Taurus: There are not many Pandas left in the world. It is an unfortunate time for you to discover, now, that you find them absolutely delicious. From their silly furry faces down to their cute little toesies, they are a succulent treat and no mistake. No wonder they’re nearly all gone.
Gemini: Your porn name is Rusty Fudge-Hammer. Your favourite position is The Unwelcome Sailor. Your most popular DVD appearance is as Gringo #4, scene 2 of Taco Juan For Thee Team - Mexican Love Machines volume 2. Your eventual reason for retirement: you permanently sprain it in a particularly complex scene where Enya and a man dressed as a jackdaw attempt to mount you simultaneously in the back of an aged Volvo.
Cancer: Erase the files. Burn the hard drive. Apply the moustache. Board the plane. Never look back. Nobody must ever discover that you are secretly Noel Edmonds.
Leo: After years of denial, you now accept that it is time to step out from the shadows and tell your family the truth: you are and always have been a secret lemonade drinker. You’ve been trying to give it up, but it’s one of those nights.
Virgo: You are volatile and unreasonable when you have been drinking the night before. Also, while you are drinking. And the time prior to a drink tends to be pretty brutal, too. It may simply be that you’re what scientists call a ‘git’.
Libra: What if your boss was, in fact, inflatable? Imagine that. All this time, you’ve been taking orders from some hollow, inflatable, literal windbag! Preposterous! You shouldn’t have to put up with that kind of indignity! Get a pin! You know what to do!
Scorpio: It appears the pandemic was almost laughably avoidable. If you had simply put the lid back on, millions could have been saved. Still. Never, mind. It’s only Belgium.
Sagittarius: Nobody is for one minute going to believe your explanation of how you got a candelabra all the way up there.
Capricorn: Today, you will receive the call on behalf of all people - the delegations of the world have come together in one place at one time to make their will known. As one voice, the people of all mankind formally DEMAND that you stop listening to Guns and Roses. They are a bloody shambles.

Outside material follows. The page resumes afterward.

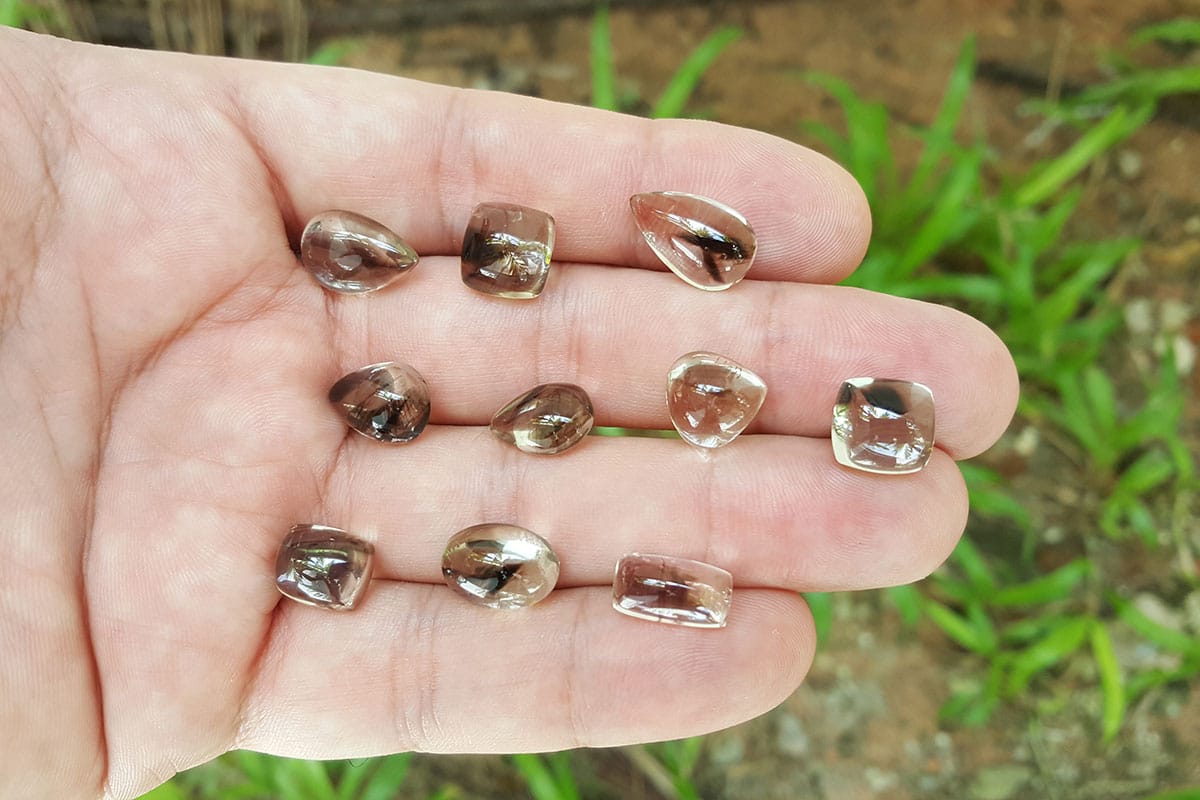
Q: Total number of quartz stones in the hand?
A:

Aquarius: You will be visited by a strangely familiar-looking kangaroo who reveals themselves to be your birth-mother. Nodding confusedly, you think back to your earliest memories of seeing life from a bouncing furry pocket as mom gently pats your head, pops you in and sets off back to Melbourne. Streuth!
Pisces: You think you might have got a little out of hand last week, with the drills and the tentacles and the destruction (and the indiscriminate murdering - oops!) but this week, you’re doing much better and it’s all under control. You’re only going to drill ONE thing today, and it’s going to be fine and people will thank you for it, then you will have a little rest. That thing? Coventry.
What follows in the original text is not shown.